Tuesday, June 12, 2018

Cold eyes, cold heart

Bundesarchiv Bild 146-1969-054-16, Reinhard Heydrich.jpgOver the weekend I went to see The Man with the Iron Heart, a biopic of Reinhard Heydrich. The film charts his rise from a disgraced former naval officer, to joining the Nazi SS, rising through the ranks to become one of its key leaders, and one of the main architects of the Holocaust, later chairing the 1942 Wannsee Conference, which set up the Final Solution, and his assassination in 1942 by Czech agents.

Bearing in mind the limitations of a feature film, key plot points are vaguely sketched.

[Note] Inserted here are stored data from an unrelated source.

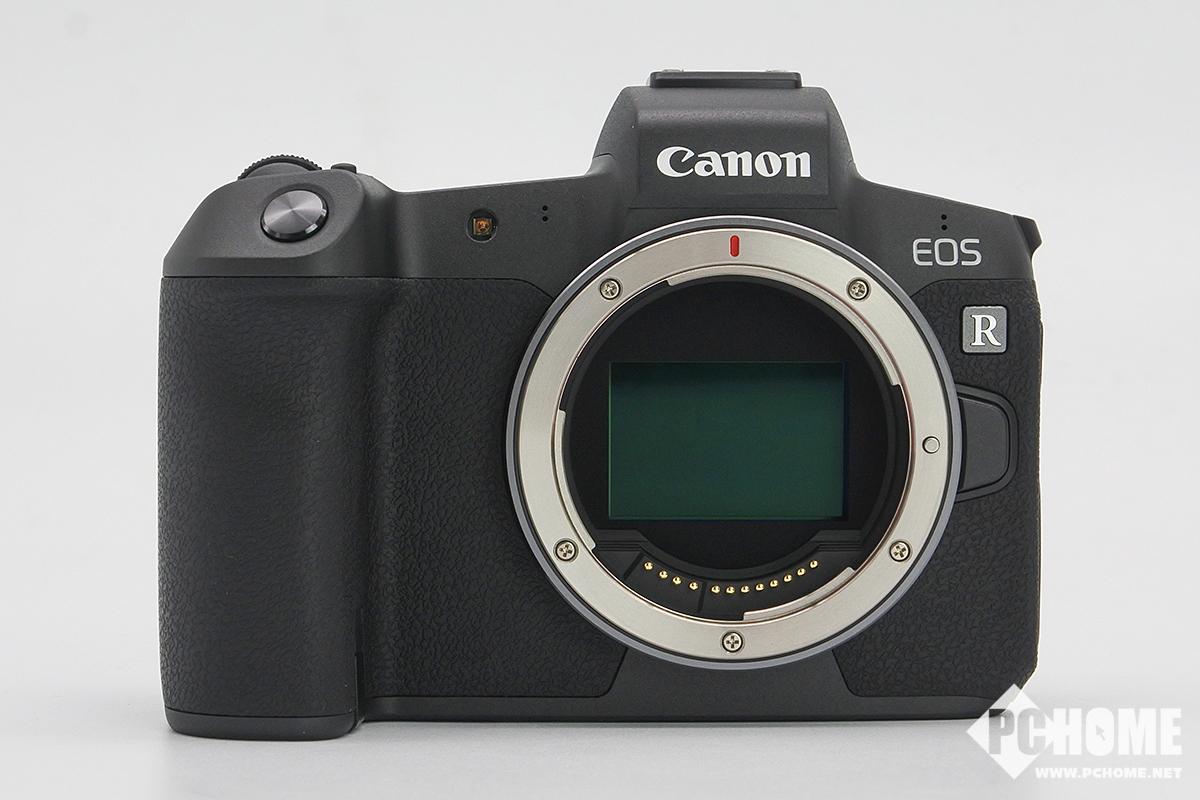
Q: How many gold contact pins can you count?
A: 12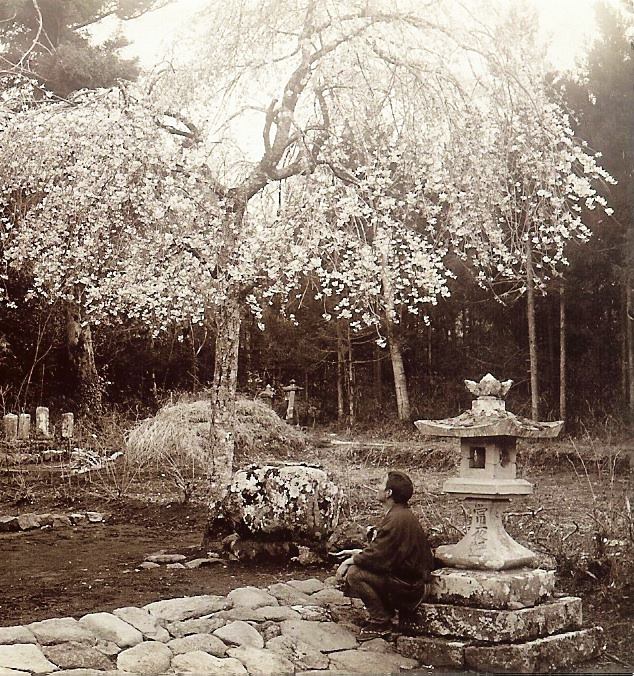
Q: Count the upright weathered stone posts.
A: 4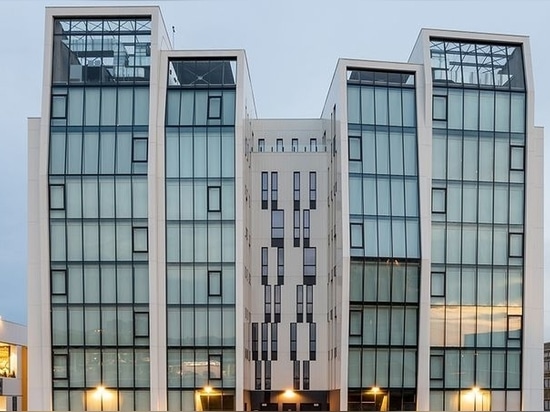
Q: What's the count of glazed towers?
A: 4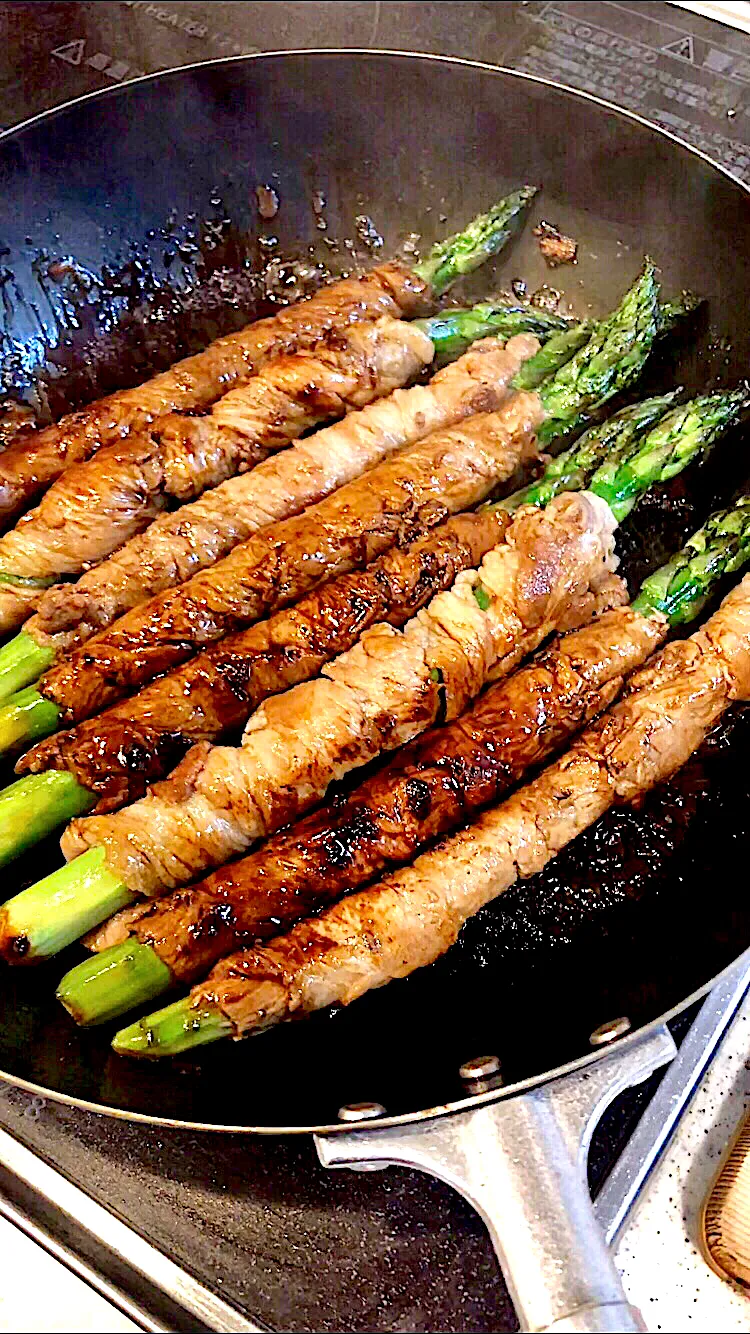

Heydrich bluffed his way into his job in Nazi intelligence, with much of his espionage knowledge gleaned from spy novels he read as a boy. The film also fails to properly explain that the assassination didn't go to plan because the unreliable machine gun used it in jammed when the gunman tried to fire it. The characters of his assassins, Czech resistance fighters who trained in Scotland, are underdeveloped. As a result, their discovery and deaths are not as moving as they could have been. Nor is it adequately explained that Heydrich initially survived the assassination attempt, but later died in hospital from wound infections he sustained in it.

It isn't a bad movie. Jason Clarke and Rosamund Pike were effective in their roles as Reinhard and Lina Heydrich, respectively, as is Stephen Graham as Heinrich Himmler. They were evil personified. The locations were also used well, and the combat sequences were impressive for a low budget film.